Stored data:
....

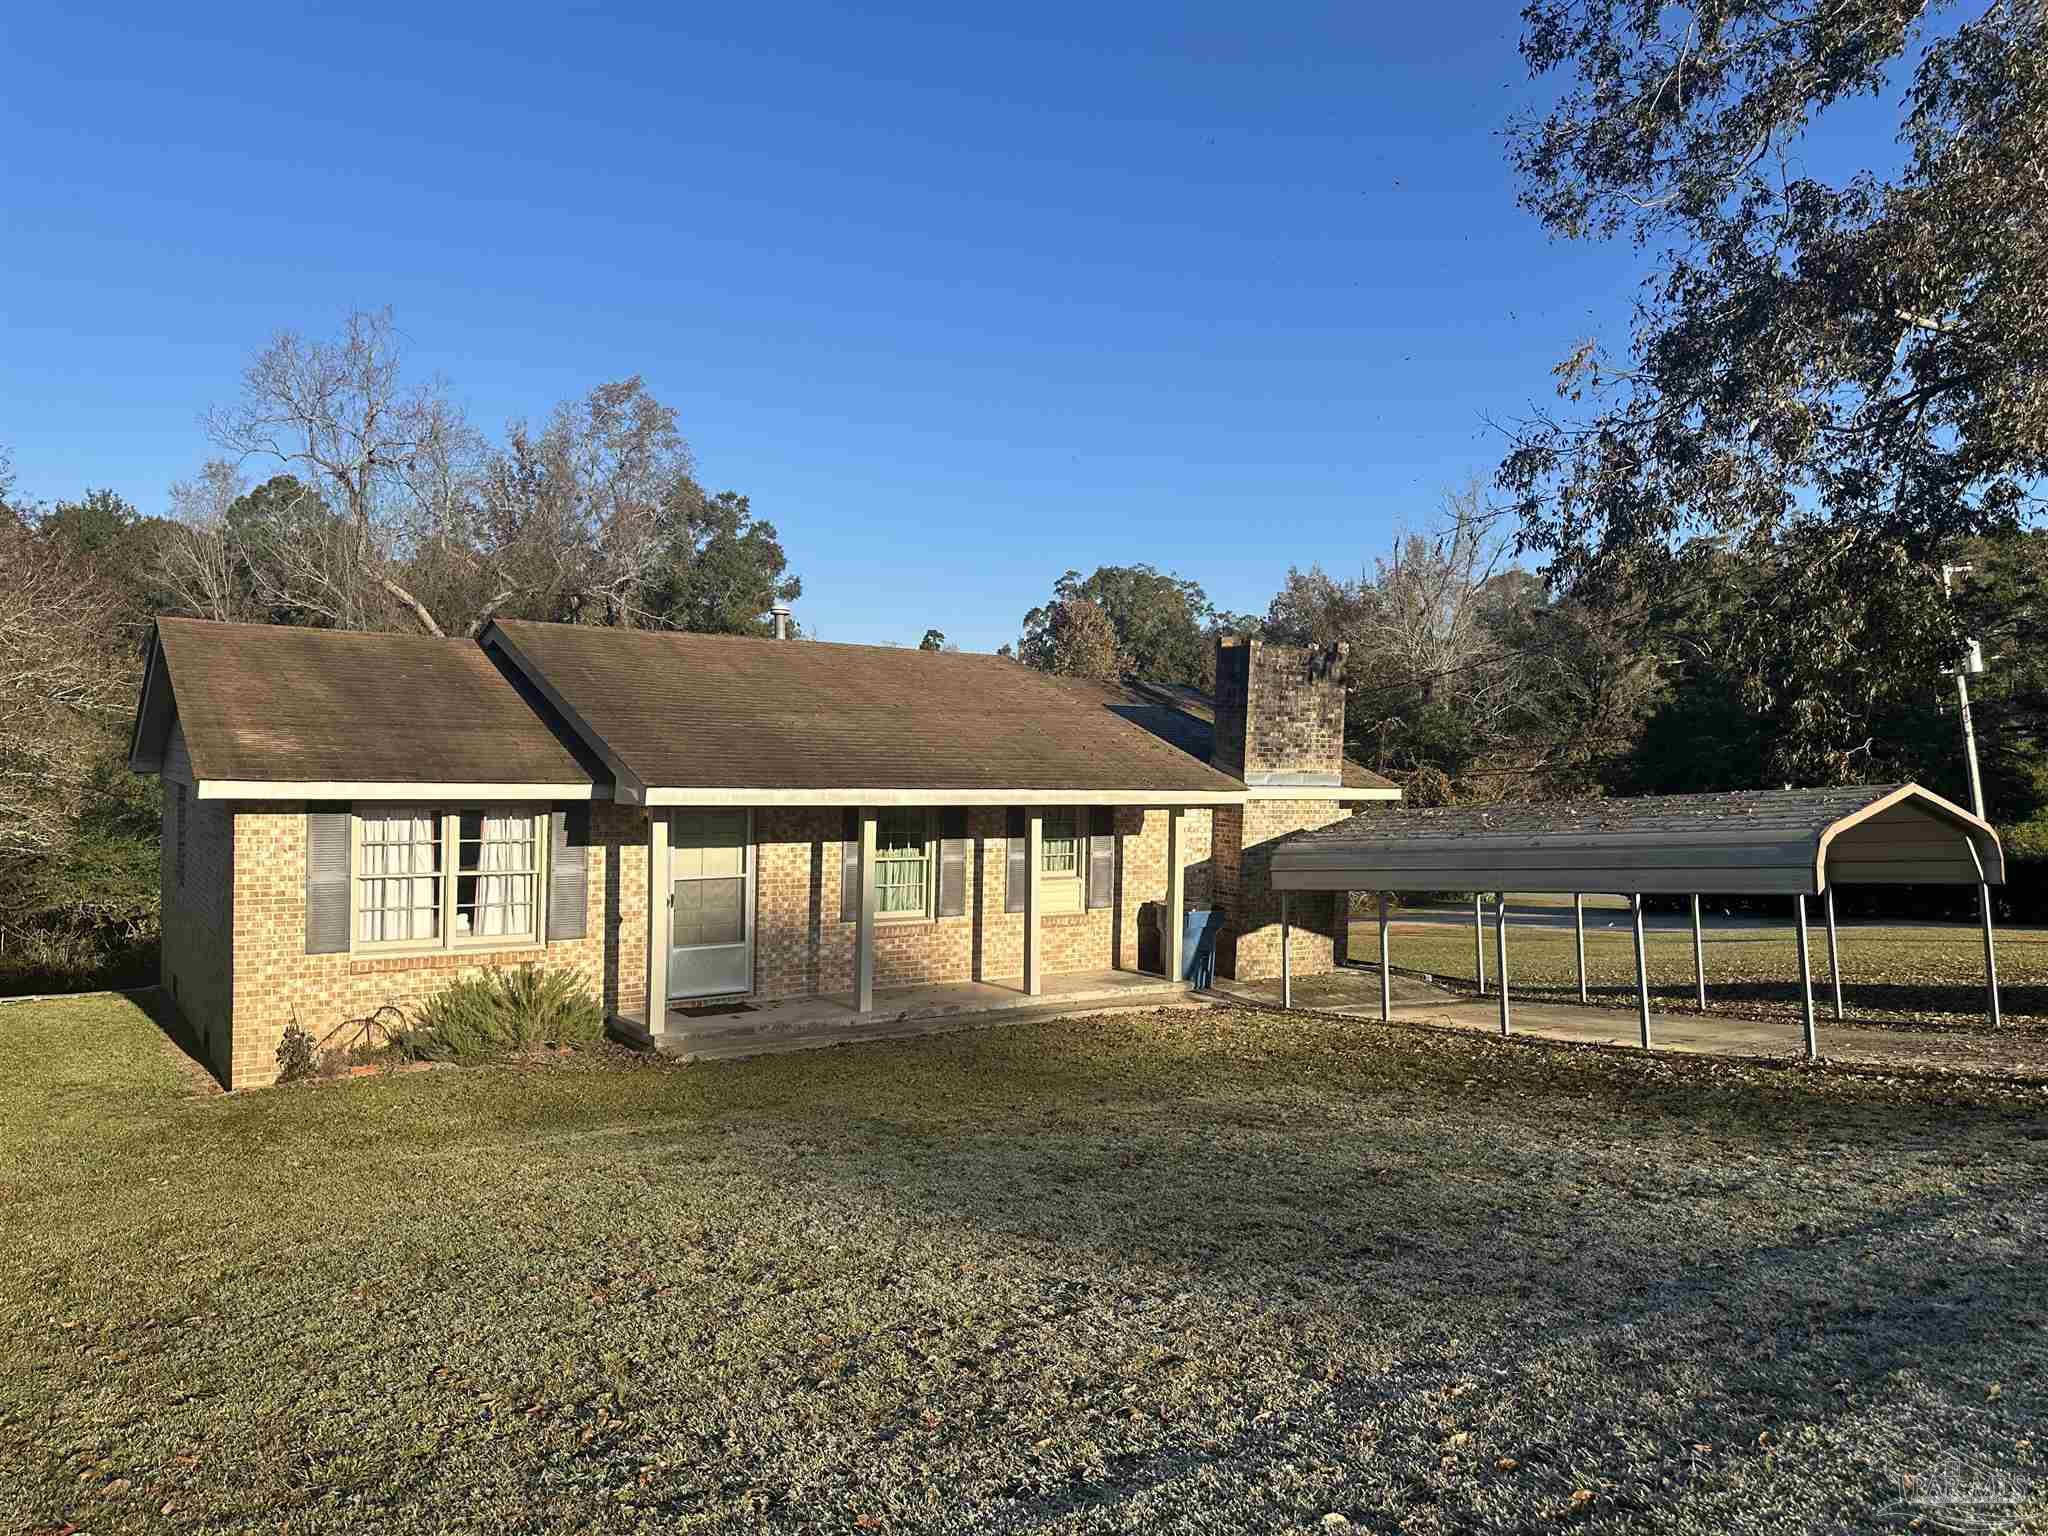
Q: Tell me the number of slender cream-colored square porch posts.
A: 4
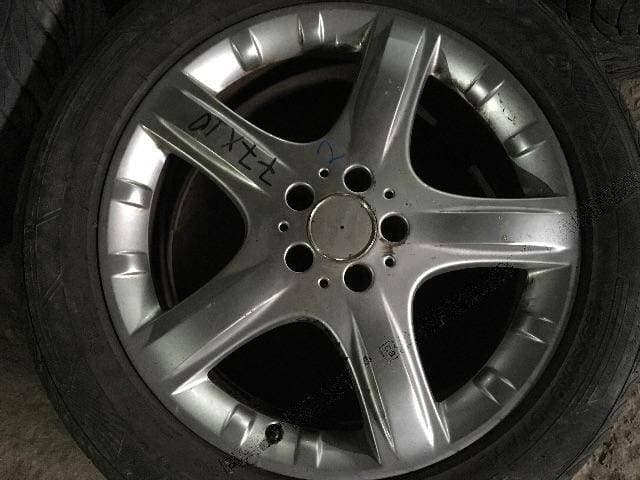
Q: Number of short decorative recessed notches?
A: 10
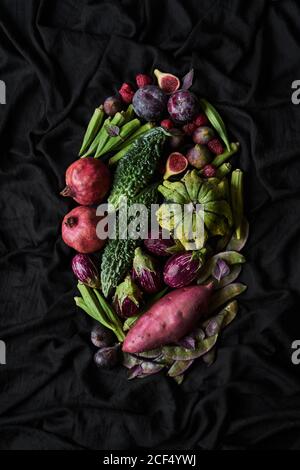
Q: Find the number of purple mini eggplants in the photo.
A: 5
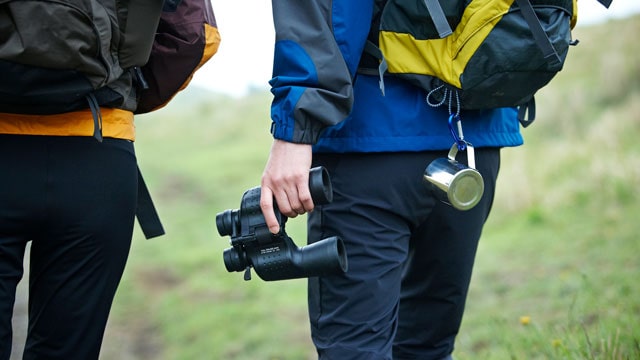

....

Task to complete: Whenever a line holds a picture, print that line without the picture. All other data must be output exactly.

Written solution:
Q: Tell me the number of slender cream-colored square porch posts.
A: 4
Q: Number of short decorative recessed notches?
A: 10
Q: Find the number of purple mini eggplants in the photo.
A: 5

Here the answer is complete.